Wystawiony na sprzedaż Saab 9-3 został odnaleziony przypadkowo przy modernizacji fabryki. Auto przeznaczono do testów, po których miało zostać zutylizowane. Ostatecznie jednak samochód ocalał i trafił na aukcję. Mimo, że wspomniany Saab 9-3 to zwyczajna wersja z dwulitrowym, doładowanym benzyniakiem o mocy 223 KM w niepozornym srebrnym malowaniu, to zainteresowanie wystawionym autem przeszło najśmielsze oczekiwania sprzedającego.
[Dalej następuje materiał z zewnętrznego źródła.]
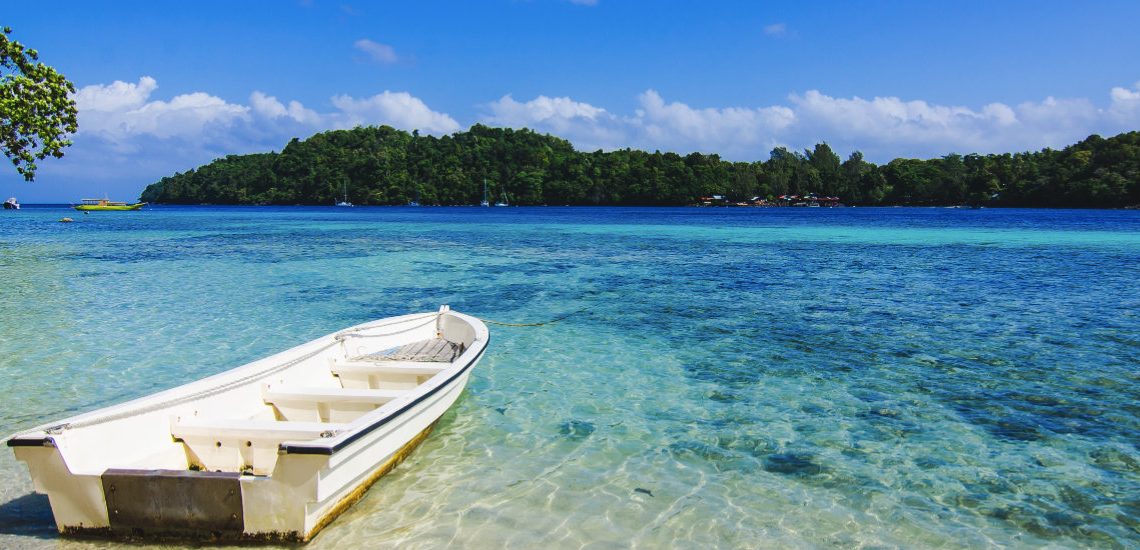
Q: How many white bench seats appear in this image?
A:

NEVS, szwedzki holding, który nabył aktywa Saab Automobiles w 2012 r. z masy upadłościowej i w ciągu 2 lat zmontował jeszcze 460 aut, wycenił ostatni egzemplarz z tej partii z przebiegiem zaledwie 66 km, na 400 tys. koron, co w przeliczeniu wynosiło ok. 160 tys. złotych.

Ostatecznie licytacja zakończyła się na kwocie 465 tys. koron szwedzkich, czyli równowartości ok. 186 tys. polskich złotych. Szczęśliwym nabywcą niemal fabrycznie nowego Saaba 9-3 Aero został Claus Spanggaard, miłośnik nieistniejącej już marki.

Szwedzki holding NEVS poinformował, że pieniądze z licytacji przeznaczy na nagrody przyznawane przez firmę wraz z West University w Trollhättan.